The majority of your problems seem to boil down to self confidence. Earlier in this thread I suggested a book to Mercury Girl which was about lifetraps and how certain aspects of our childhood create lifetraps such as defectiveness, isolation etc and how in everyday life we tend to create the lifetraps, ie make ourselves fail because its whats expected of us, what we expect of ourselves and what we're used to. The book defines the lifetraps and I certainly found I related to a lot of them and then it gives ways for you to get past them. It's a lot of work and you have to actually want to change your life to actually do it but I found it really helped me. I'm not saying my self confidence is great now but its certainly no longer as bad as it used to be and people don't walk all over me anymore. if I want something I go for it and get it, my attitude and my outlook has changed and that was the reason why I managed to get up the guts to confront my family and say I was going travelling whether they like it or not. I don't know if you think anything like that will help you but I'm happy to recommend the book if you want to try.

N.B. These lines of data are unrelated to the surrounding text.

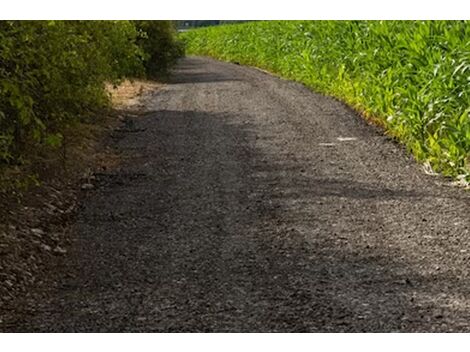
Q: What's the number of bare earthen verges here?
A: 1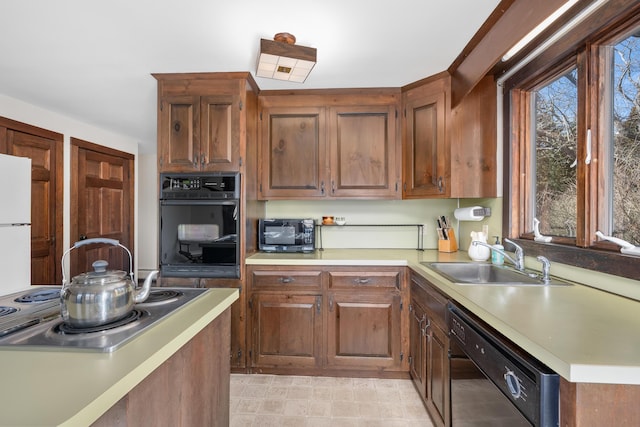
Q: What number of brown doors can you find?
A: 2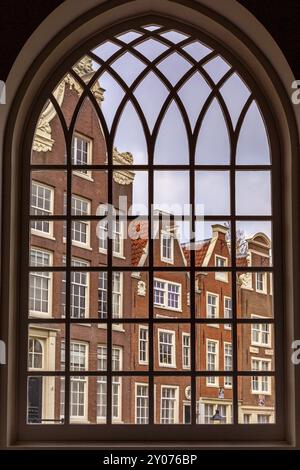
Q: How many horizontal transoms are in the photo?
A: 5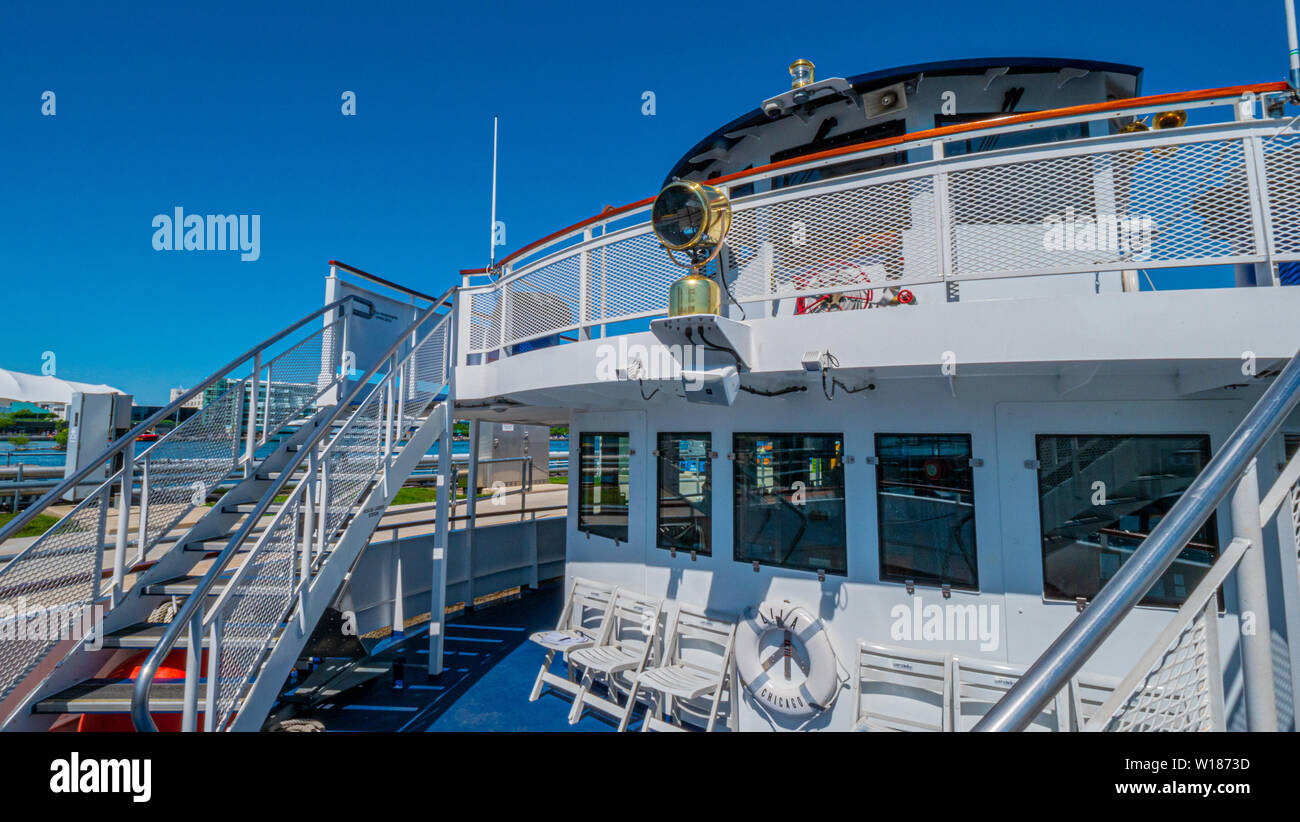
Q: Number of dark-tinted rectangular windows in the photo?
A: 5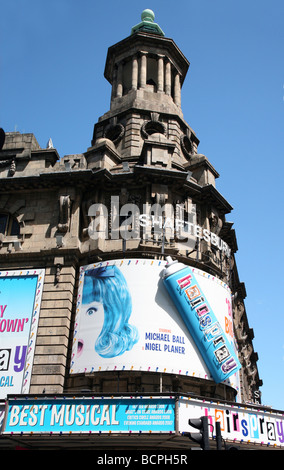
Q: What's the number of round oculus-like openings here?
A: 3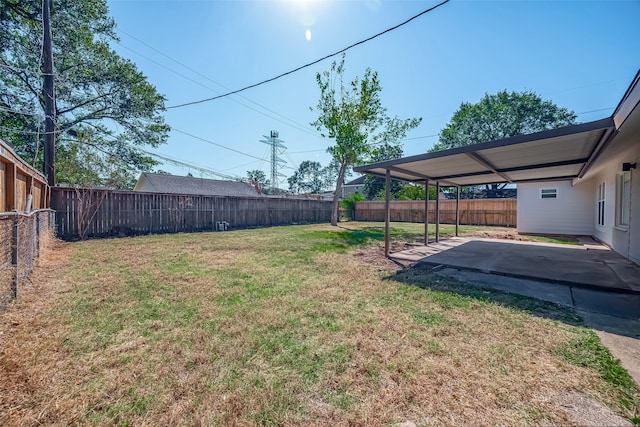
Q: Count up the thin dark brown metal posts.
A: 4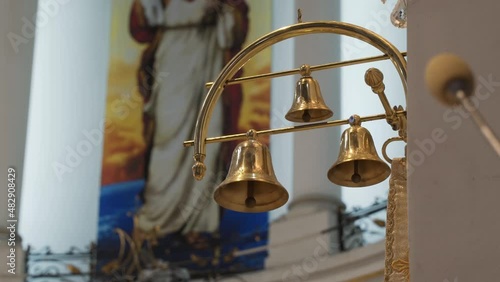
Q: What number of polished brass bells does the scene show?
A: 3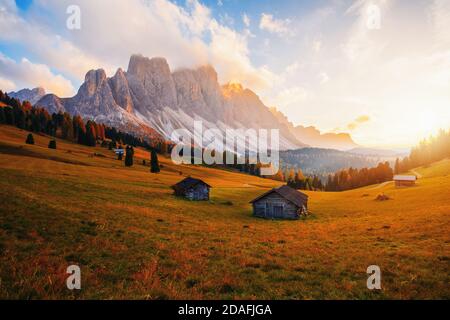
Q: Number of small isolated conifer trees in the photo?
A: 4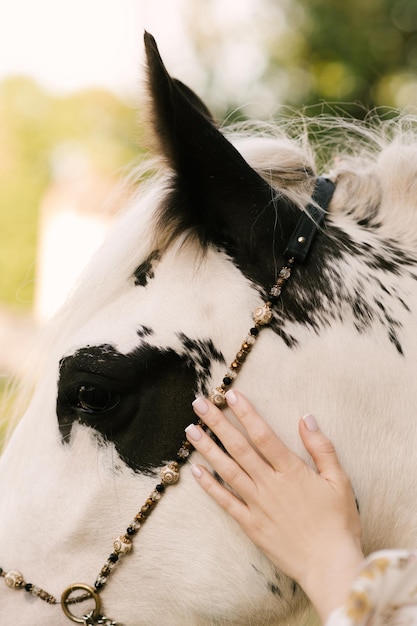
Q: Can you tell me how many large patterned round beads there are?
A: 5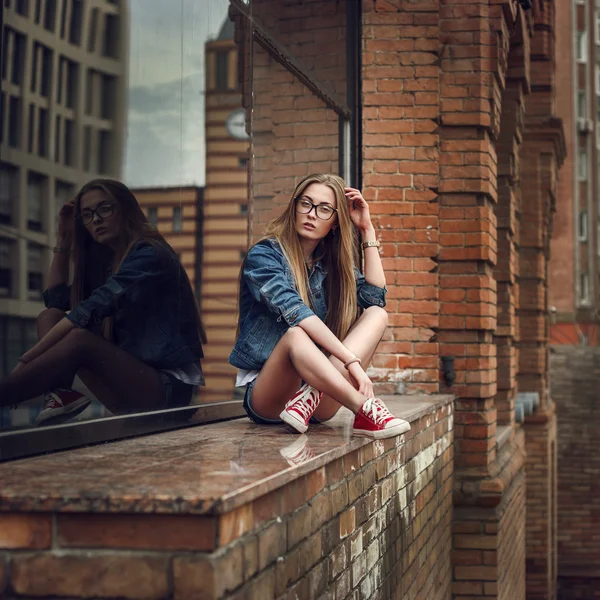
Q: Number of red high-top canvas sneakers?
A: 2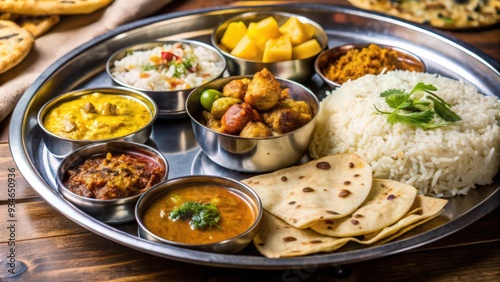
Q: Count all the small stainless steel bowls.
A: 7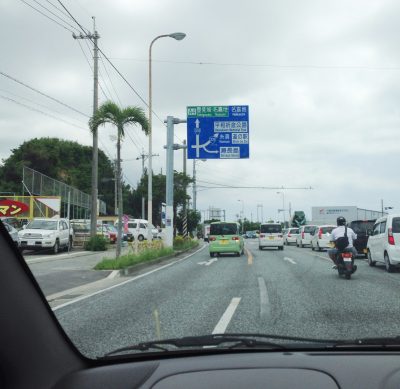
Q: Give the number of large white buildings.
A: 1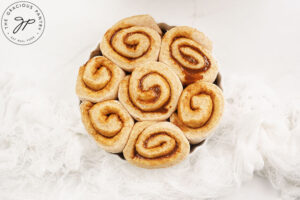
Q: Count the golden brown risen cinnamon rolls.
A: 7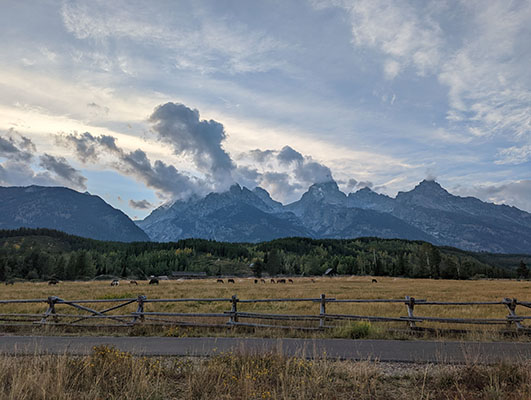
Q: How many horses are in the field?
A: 15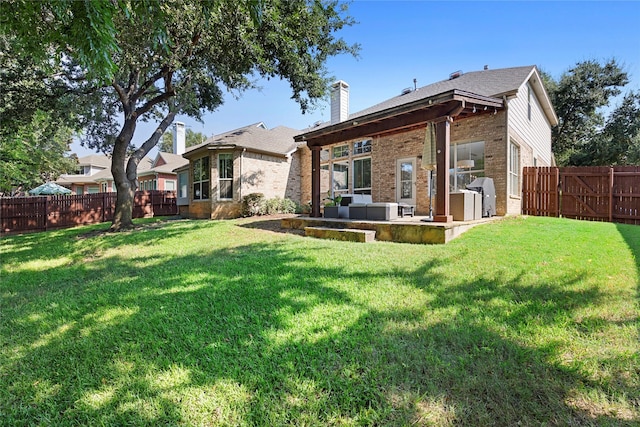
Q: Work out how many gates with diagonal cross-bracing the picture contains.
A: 1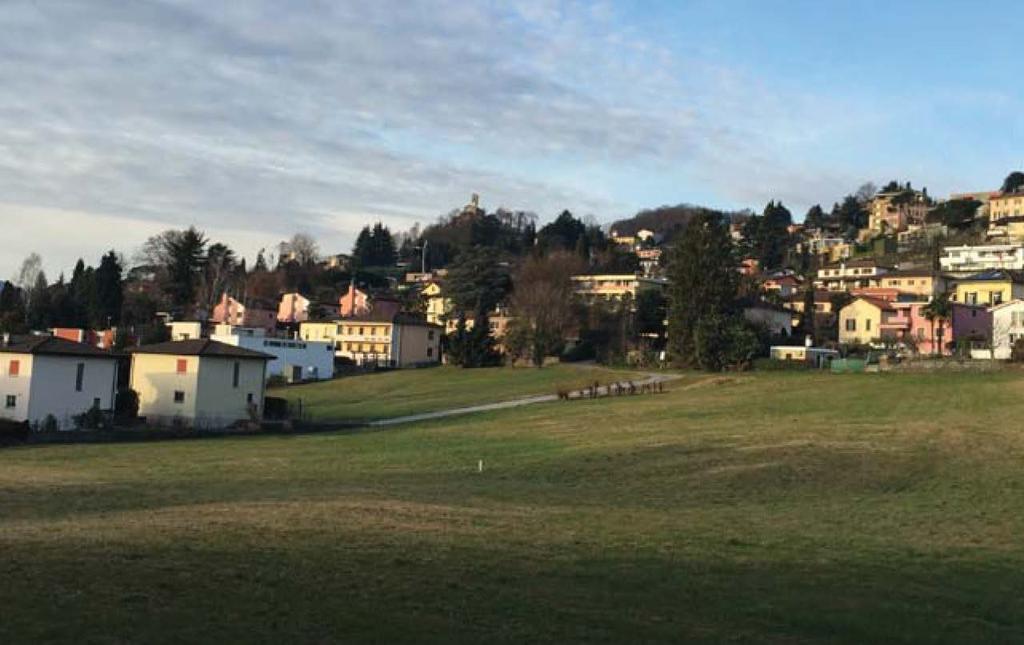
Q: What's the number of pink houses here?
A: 4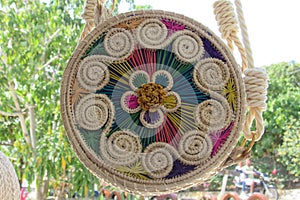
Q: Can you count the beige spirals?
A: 10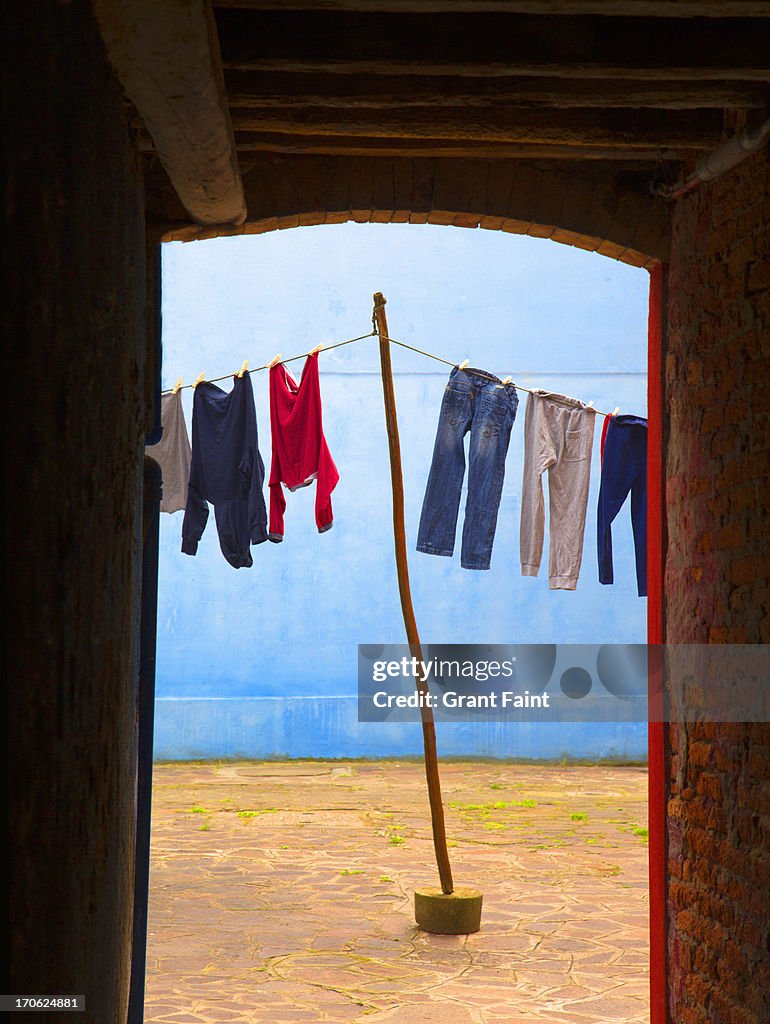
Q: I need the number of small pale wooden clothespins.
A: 9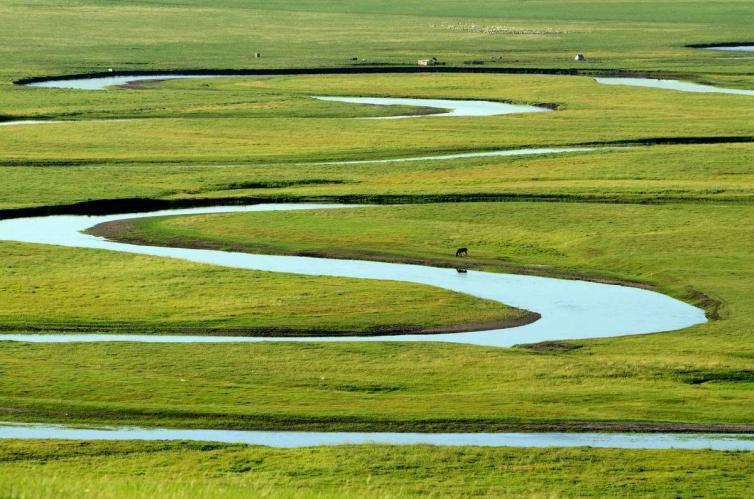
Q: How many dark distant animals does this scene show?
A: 1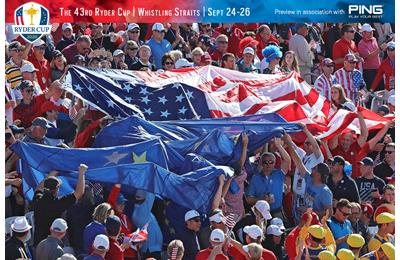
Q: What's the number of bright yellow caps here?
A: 6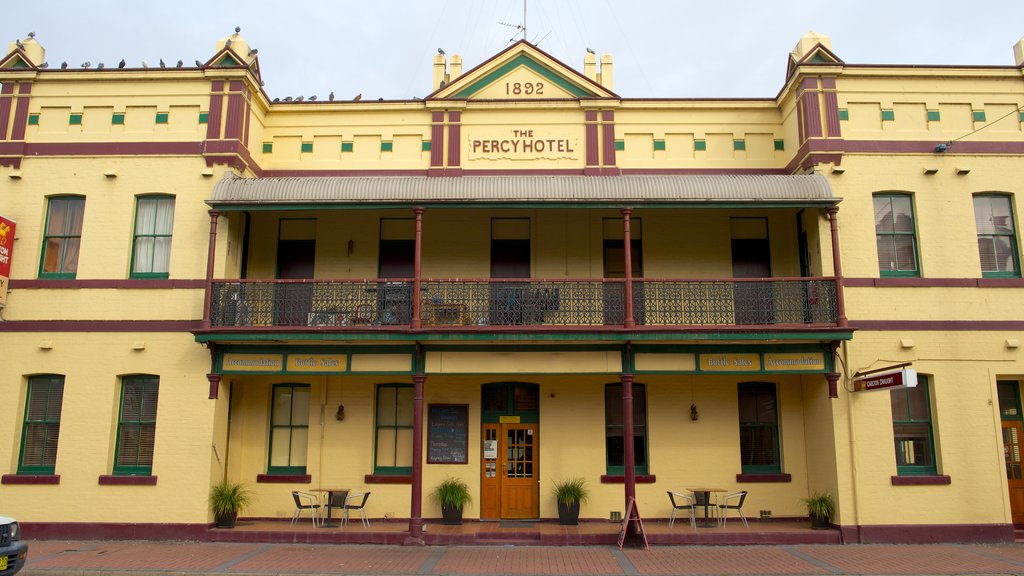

My feeling of being trapped comes from the fact that I feel I don't really know very much about myself. I don't really know who I am, I don't know who or what I want to be, I have no ambitions, no plans, no ideas, nothing and thats why I feel trapped. My travelling is an escape, maybe it'll help, maybe it won't but I feel its something I have to do. I think maybe you feel trapped for similar reasons? Because you don't really know where you're going with your life or even what you want from it?

You certainly shouldn't get a job just because your parents say you should, parents always say get a job, that's their job :P If you're enjoying your current course then you should stick with it. I don't really know what else to say, you already know I'm in a bit of a wierd mood today and I don't want to say the wrong thing.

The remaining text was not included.